If your chip shows 4014 you have a 1MB chip, and 4013 indicates a 512KByte chip.
Note, some manufacturers may use different device ID schemes to indicate the flash size.
The other way of figuring out the size is to get magnifying glass out and read the part number. W25Q08FVSIG indicates an 8Mbit = 1MByte chip.
Upgrading the flash on a ESP-01 module is straightforward with the aid of a cheap (~$30) hot air station:
- Identify the flash chip - it’s the larger of the two chips, with 8 legs.
- Note the location of pin 1 - normally indicated by a dot nearest this pin.
- With the hot air station heat the flash chip while tugging very gently with a pair of tweezers.
- Once removed solder a new chip in place with the hot air station - making sure to locate pin 1 appropriately.
The author typically replaces smaller flash chips with W25Q32FVSIG. At the time of writing, these are available on aliexpress for US$2.45 for 10 including shipping.
GPIO¶
There’s no fundamental requirement to expose or use any GPIO pins to run otb-iot - with the exception of ensuring GPIO 0, 2 and 15 are in the appropriate states for flashing and running.
However, not using any GPIO pins would defeat the point of otb-iot - it’s designed to interface with the real world, for which GPIO pins are required. See GPIO Pins for a description of what pins are used for what purpose.
Building¶
Introduction¶
otb-iot is intended to be built on linux and has been successfully built on various distributions including:
- Ubuntu
- Raspbian
- Arch Linux
Quick-Start¶
Plug your ESP8266 device into a USB port on your linux machine (or, if you’re using VirtualBox, map the USB device through from your host to your guest).
Then run:
dmesg | grep usb
You should see output like this (in this example I am using a Wemos D1 mini - the precise text with vary depending on the USB TTL device you are using):
[90279.476382] usbcore: registered new interface driver usbserial_generic
[90279.476412] usbserial: USB Serial support registered for generic
[90279.480721] usbcore: registered new interface driver ch341
[90279.480755] usbserial: USB Serial support registered for ch341-uart
[90279.481709] usb 2-1.8: ch341-uart converter now attached to ttyUSB1
Note the value provided right at the end - here ttyUSB1 - you’ll need this in a sec.
Install docker if not already installed:
curl https://get.docker.com/|sh
You may need to log out and log back in again at this point so that your user is part of the docker group.

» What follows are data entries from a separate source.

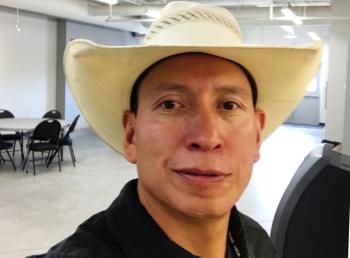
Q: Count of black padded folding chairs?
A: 5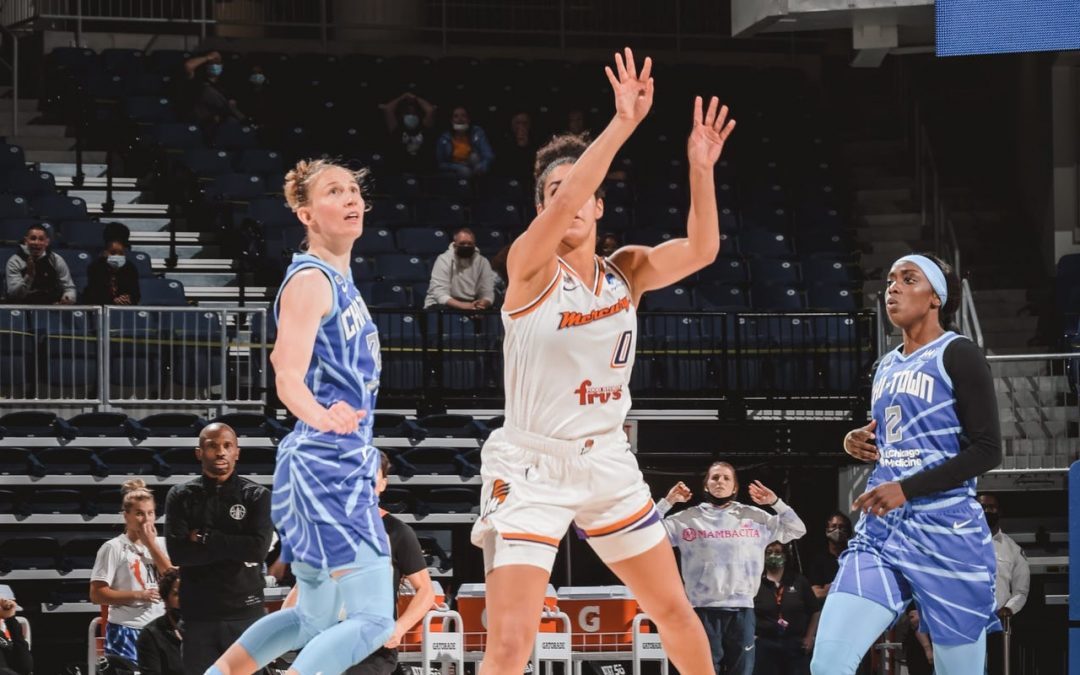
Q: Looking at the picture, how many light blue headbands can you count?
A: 1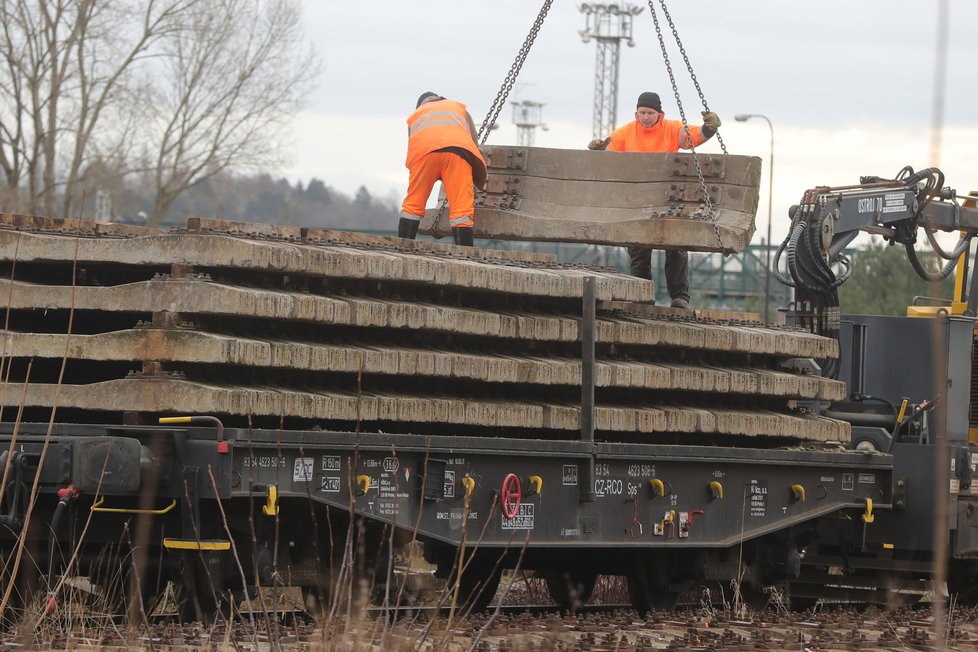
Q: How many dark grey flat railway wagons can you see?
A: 1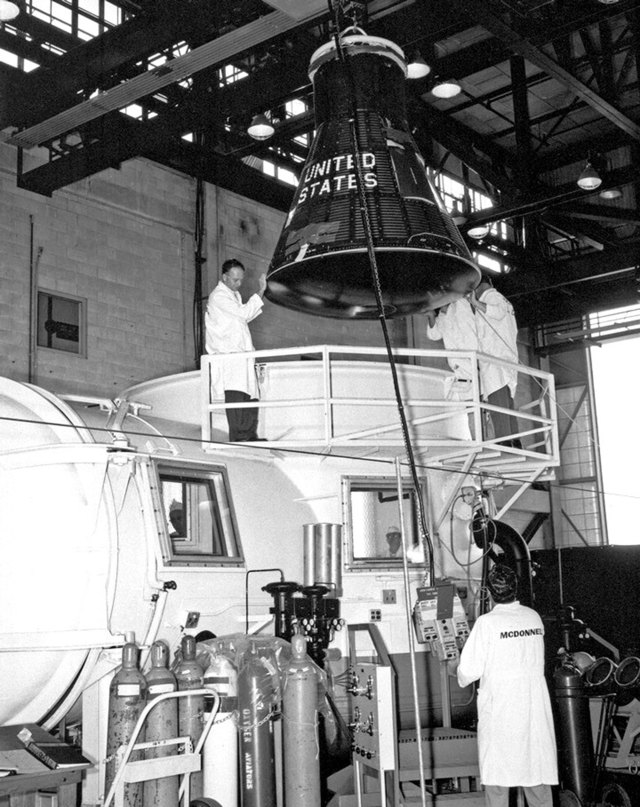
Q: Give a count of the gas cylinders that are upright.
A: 7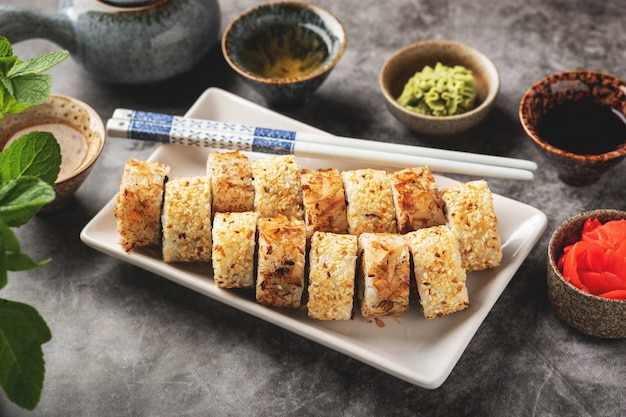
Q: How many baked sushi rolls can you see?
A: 13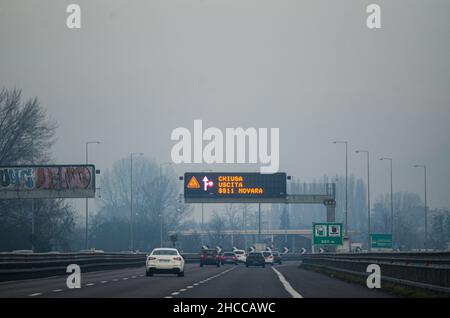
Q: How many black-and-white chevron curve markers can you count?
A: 8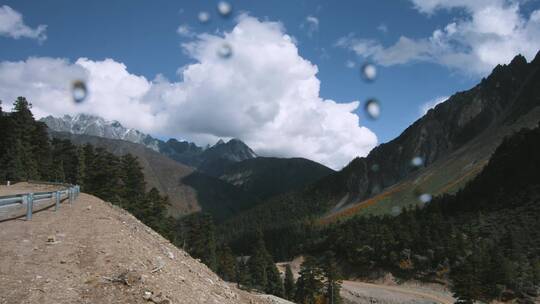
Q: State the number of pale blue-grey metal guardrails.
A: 1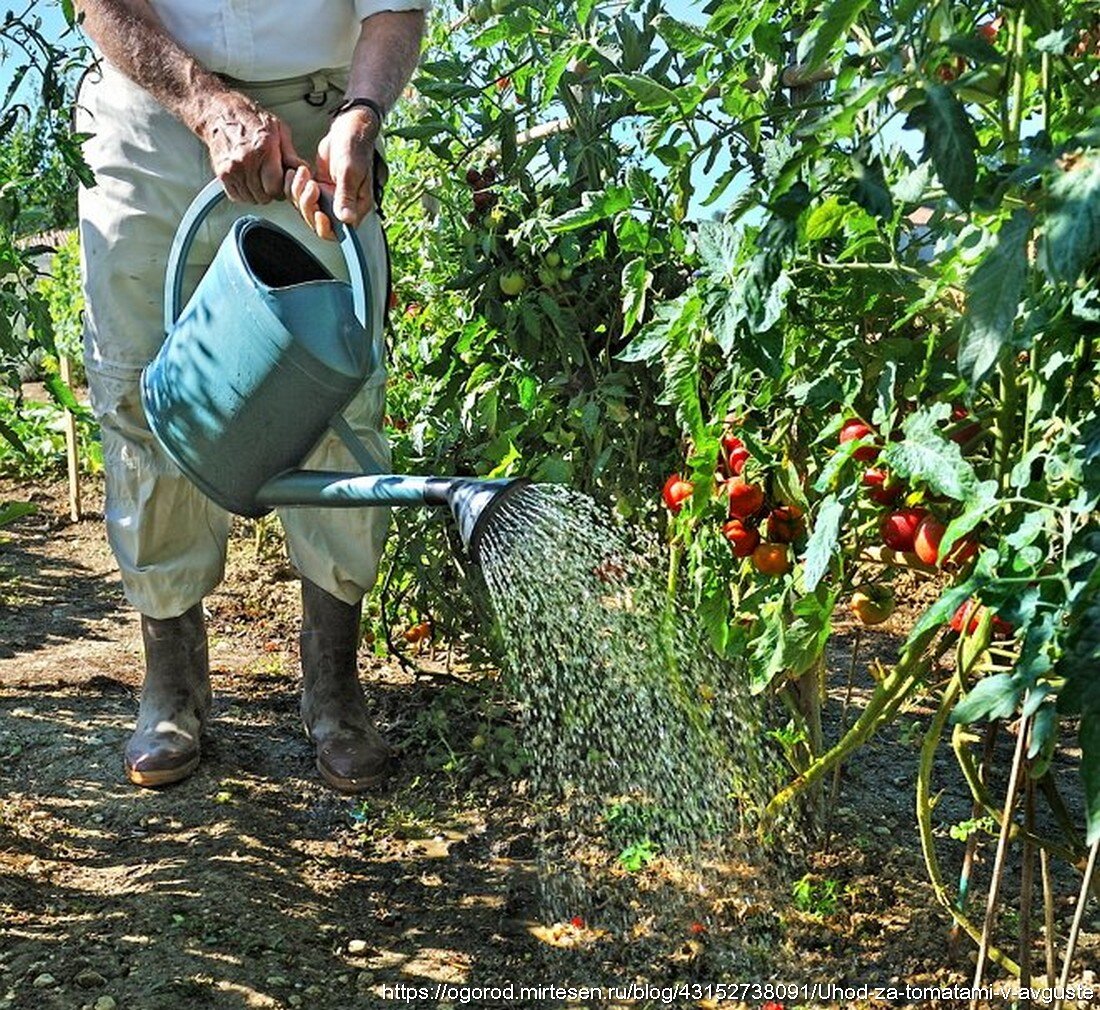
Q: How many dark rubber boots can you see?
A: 2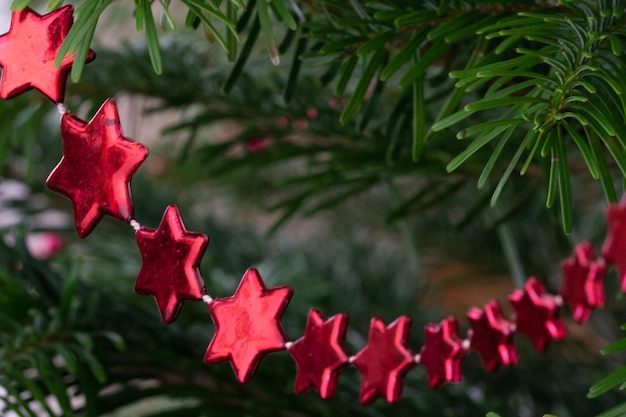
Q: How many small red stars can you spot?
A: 11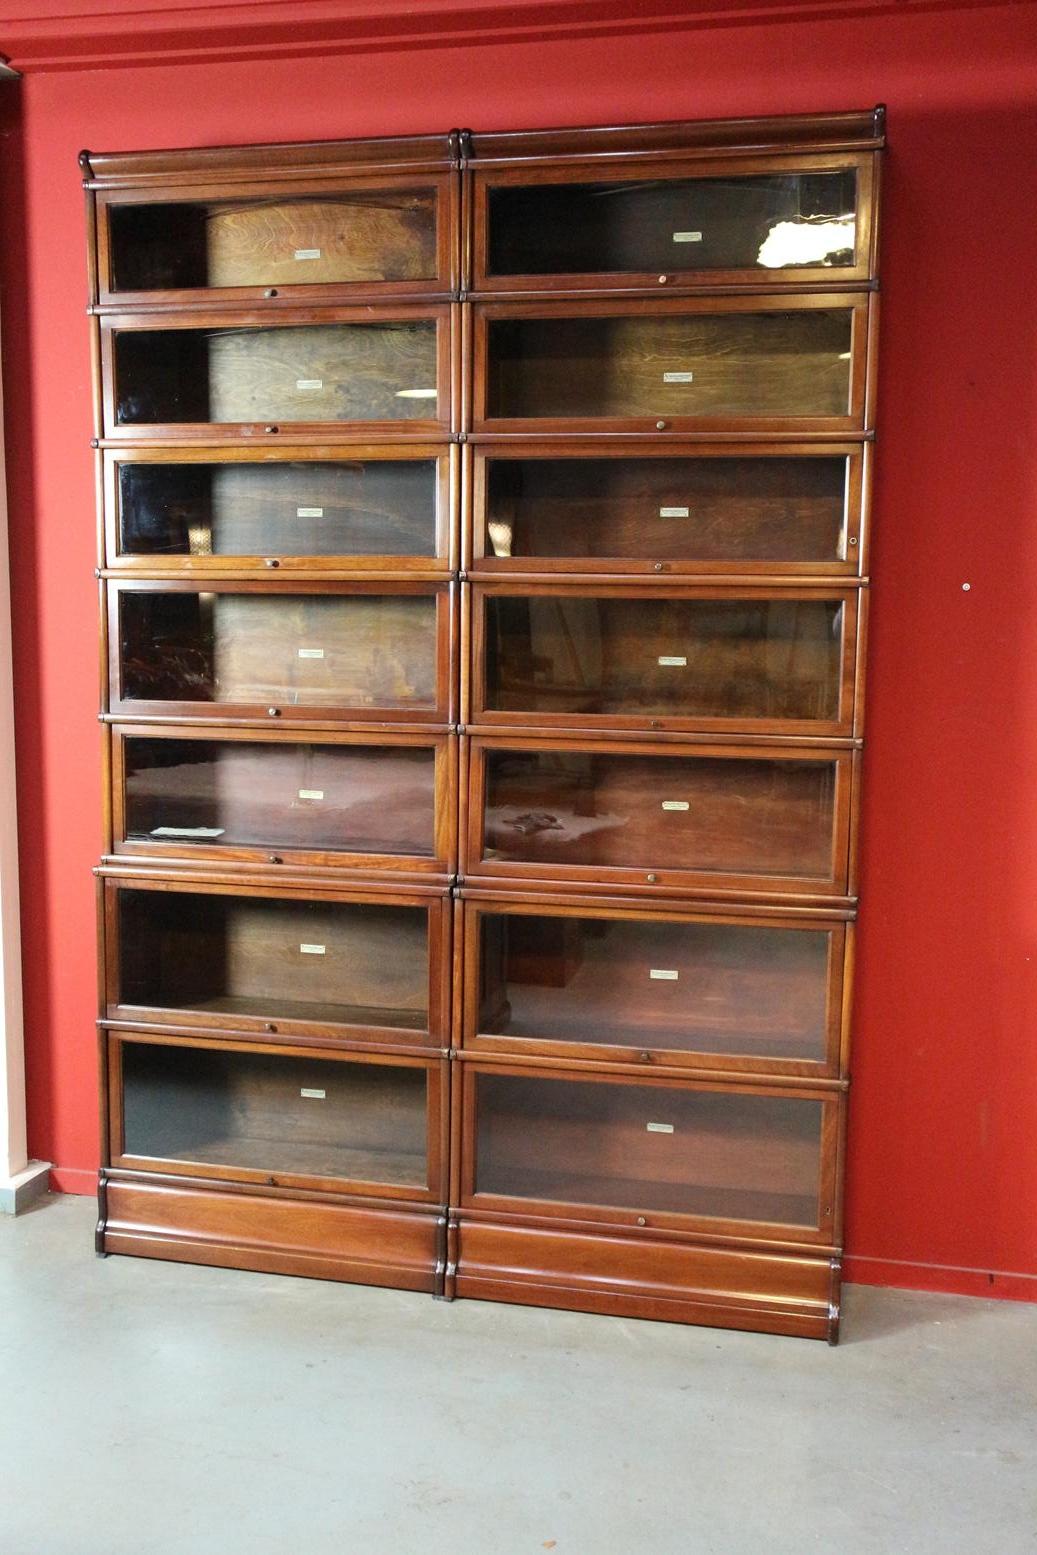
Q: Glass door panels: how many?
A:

Run the container containing pre-built otb-iot images. Change <usb-device> to the value you noted earlier - in my example this would be ttyUSB1:
docker run --rm -ti --device /dev/<usb-device>:/dev/ttyUSB0 piersfinlayson/otbiot
Once the container has been pulled and run, Flash the device and connect to it over serial:
make flash_initial && make con
Use Ctrl-] to terminate the serial connection.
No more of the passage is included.